▶ **Exercise brief**
Please repeat each line from the one holding "Q: How many clear" through the final line of the data, exactly as it stands, with no pictures.

▶ **Material for this exercise**
>>>

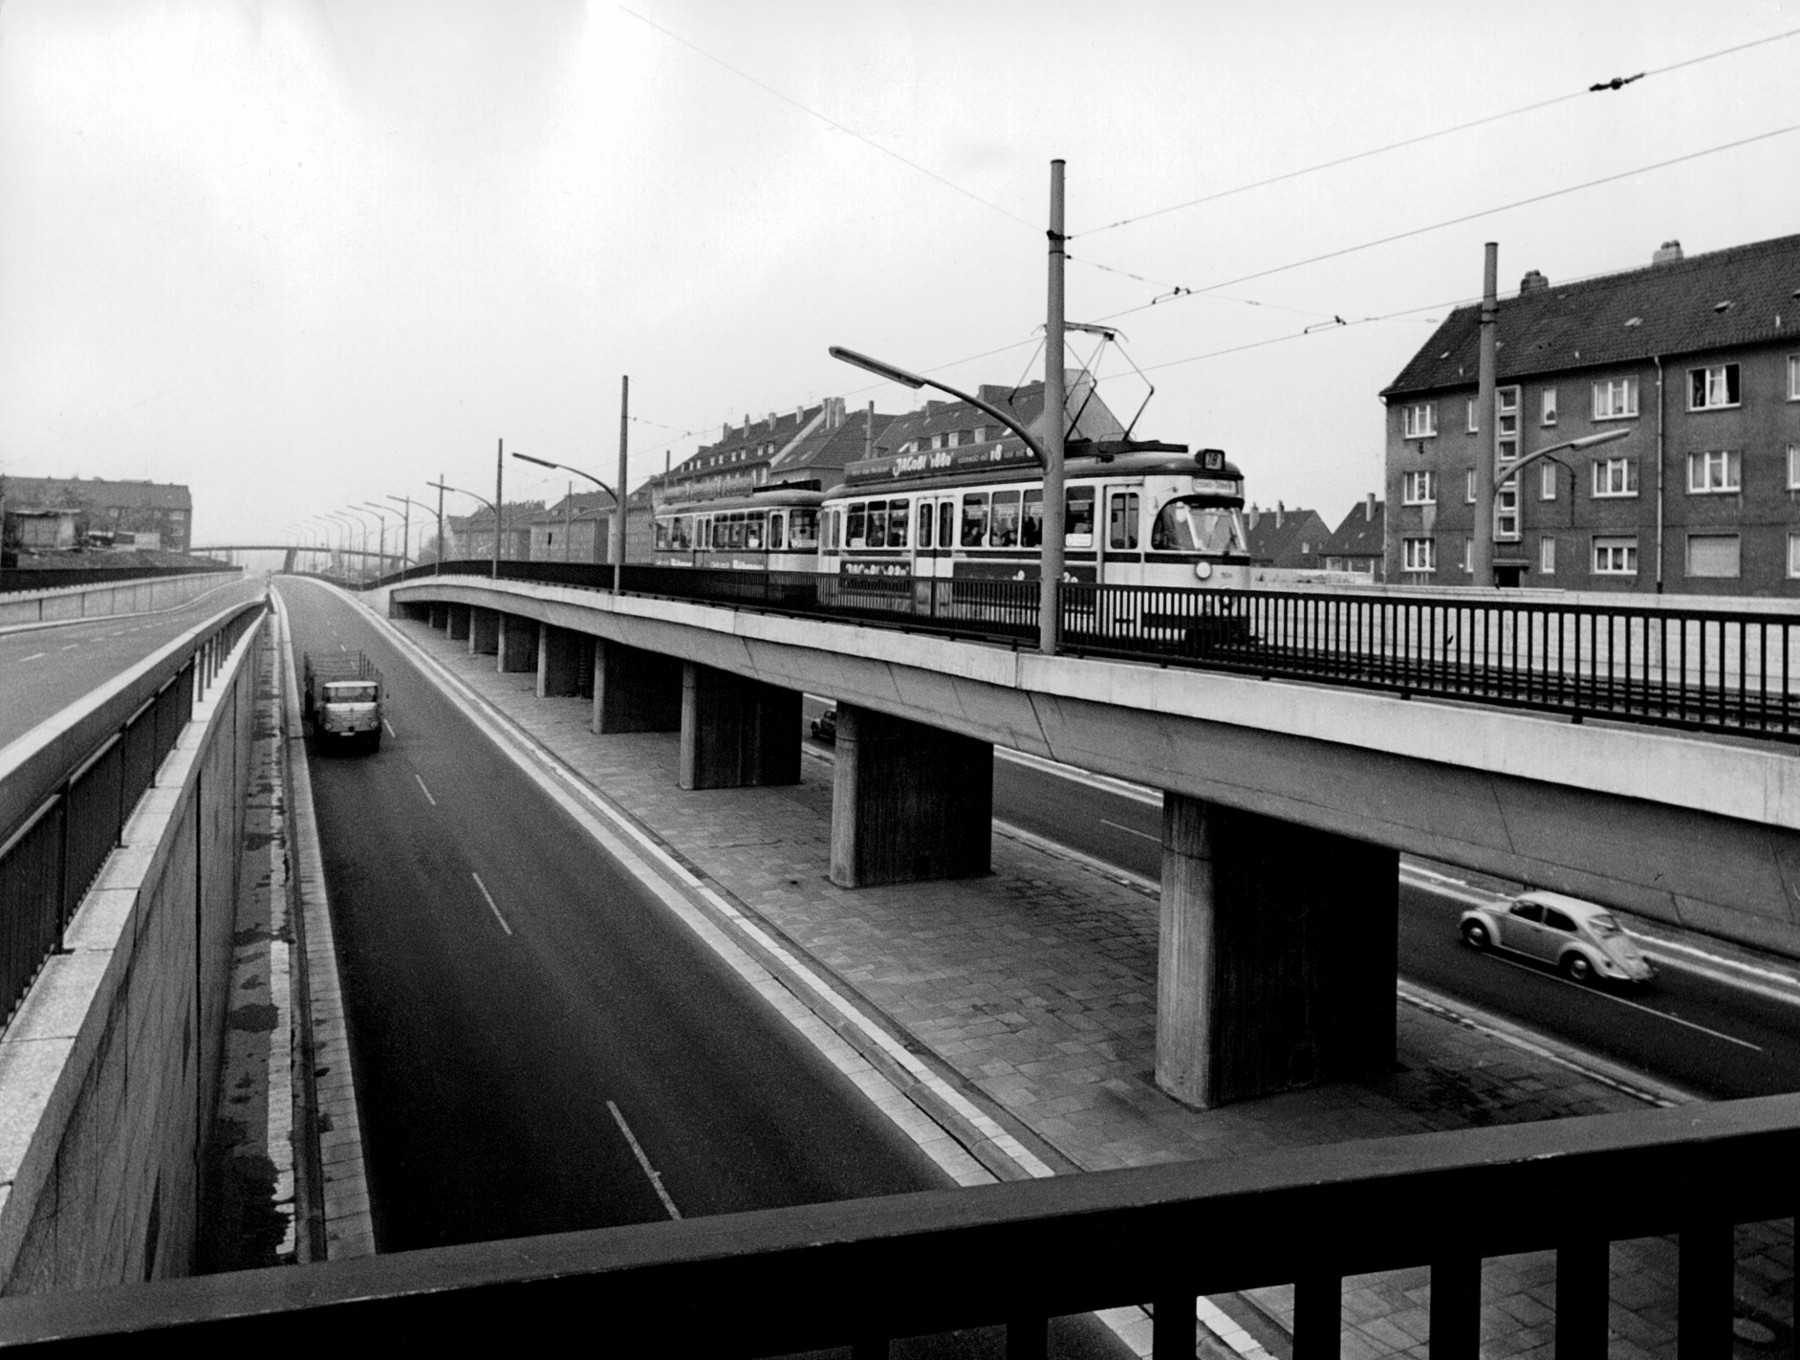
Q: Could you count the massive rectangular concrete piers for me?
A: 9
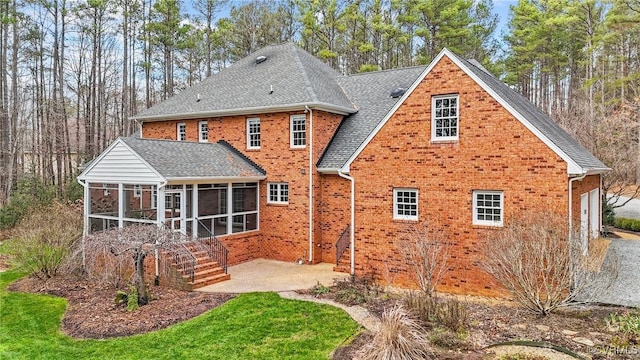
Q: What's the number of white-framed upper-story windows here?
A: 5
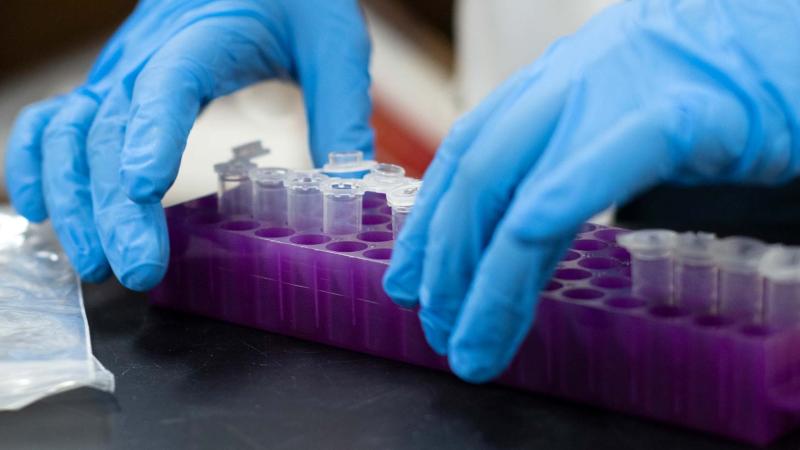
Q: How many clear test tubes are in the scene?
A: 9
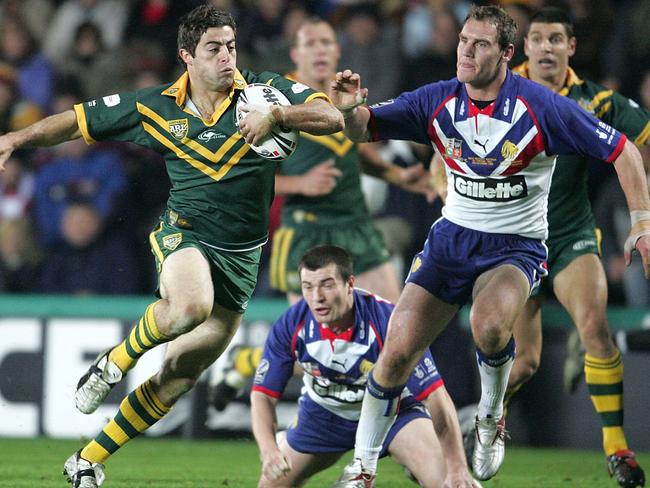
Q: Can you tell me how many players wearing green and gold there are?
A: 3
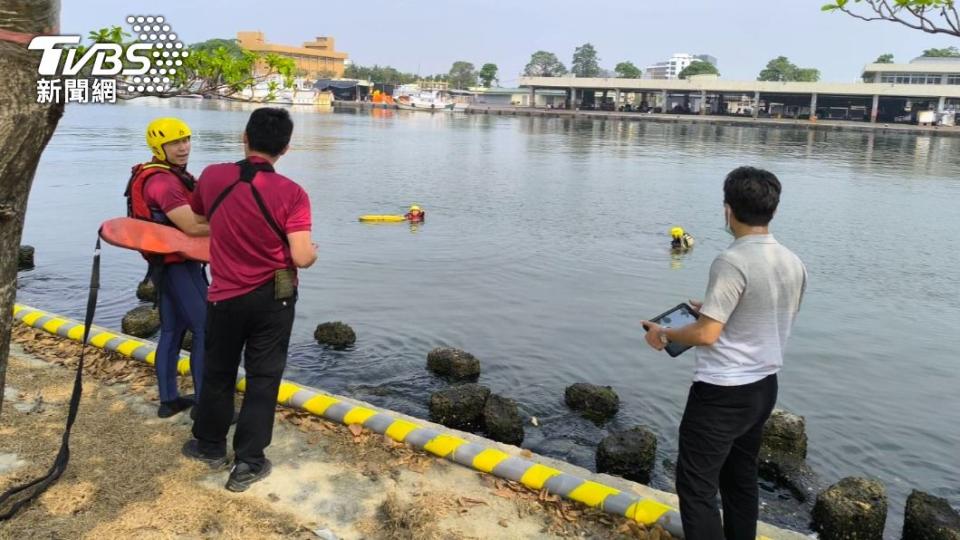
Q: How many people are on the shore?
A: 3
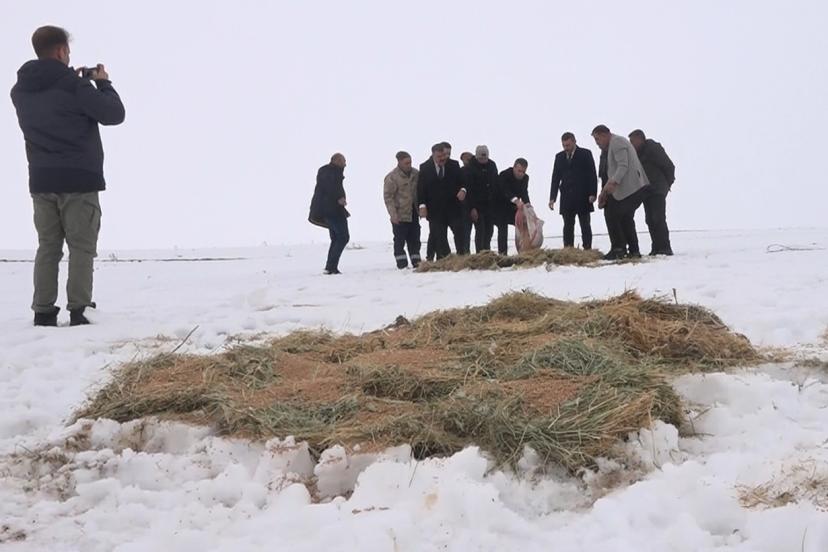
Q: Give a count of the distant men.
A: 10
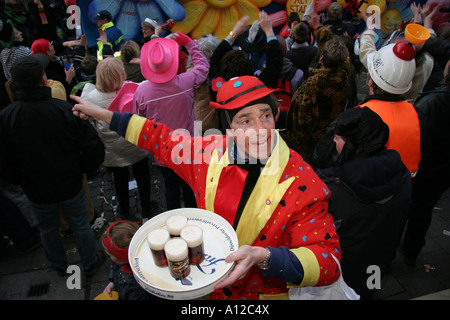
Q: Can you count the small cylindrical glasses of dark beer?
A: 4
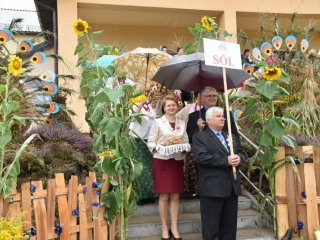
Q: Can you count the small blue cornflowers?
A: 11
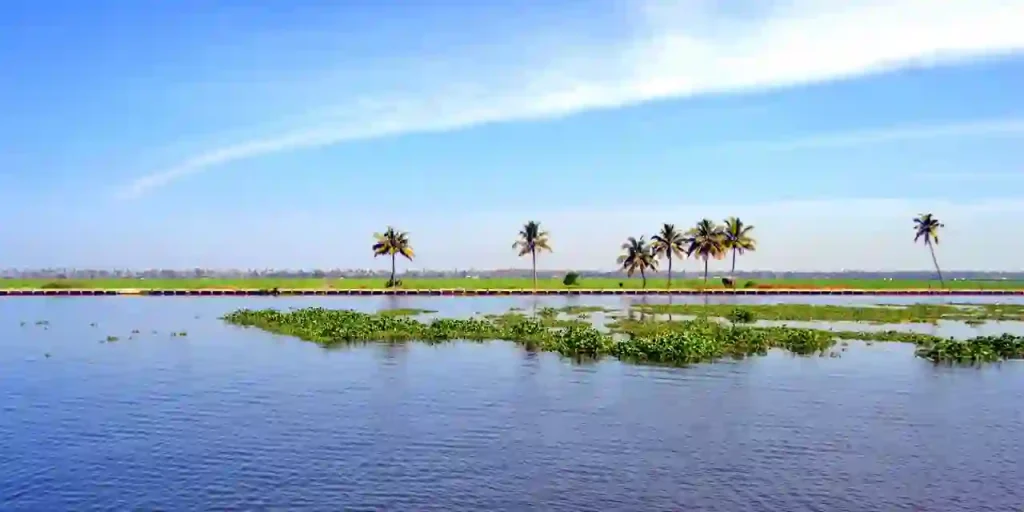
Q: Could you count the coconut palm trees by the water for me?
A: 7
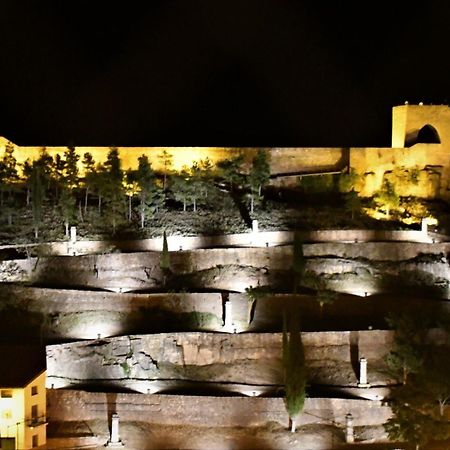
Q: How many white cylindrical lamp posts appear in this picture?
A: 7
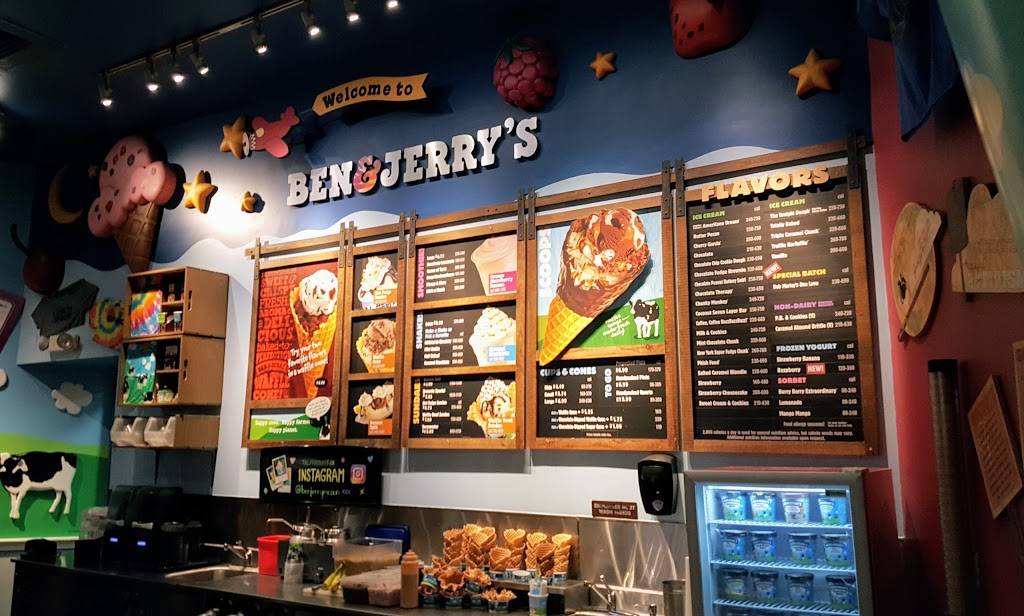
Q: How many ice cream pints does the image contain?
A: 12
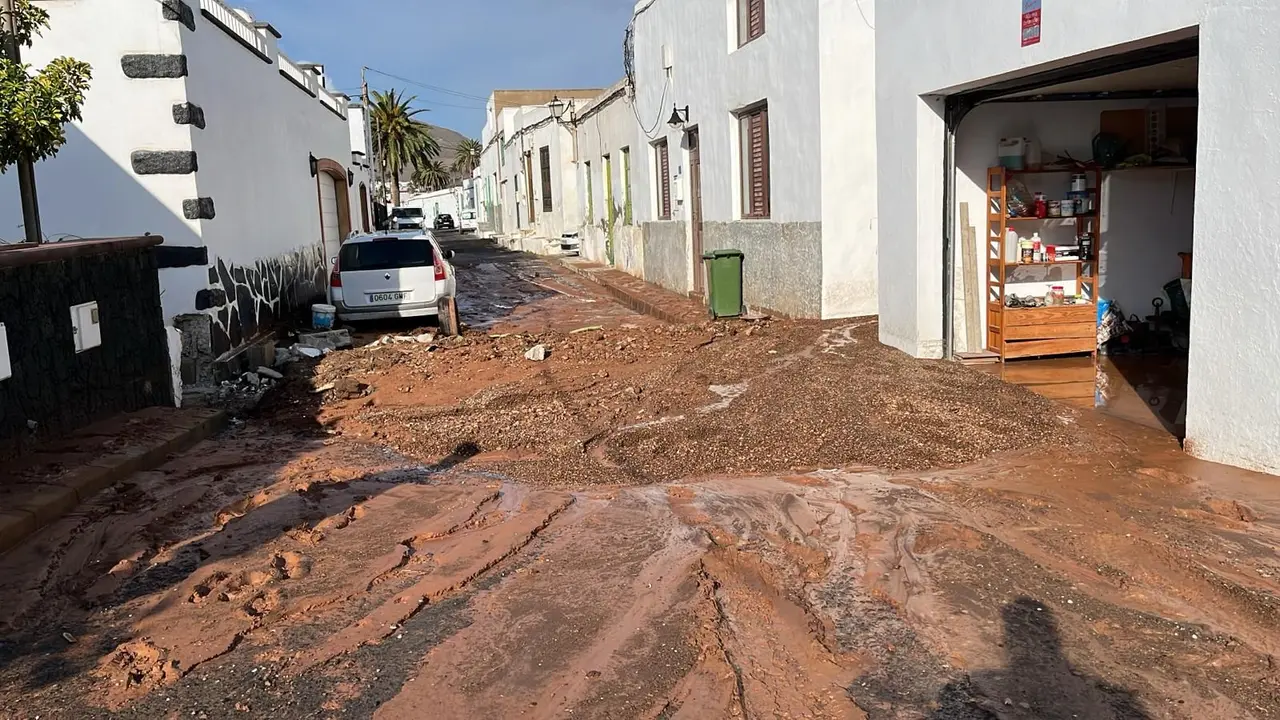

<<<

▶ **Response**
Q: How many clear test tubes are in the scene?
A: 9
Q: Can you tell me how many players wearing green and gold there are?
A: 3
Q: How many people are on the shore?
A: 3
Q: Give a count of the distant men.
A: 10
Q: Can you count the small cylindrical glasses of dark beer?
A: 4
Q: Can you count the small blue cornflowers?
A: 11
Q: Could you count the coconut palm trees by the water for me?
A: 7
Q: How many white cylindrical lamp posts appear in this picture?
A: 7
Q: How many ice cream pints does the image contain?
A: 12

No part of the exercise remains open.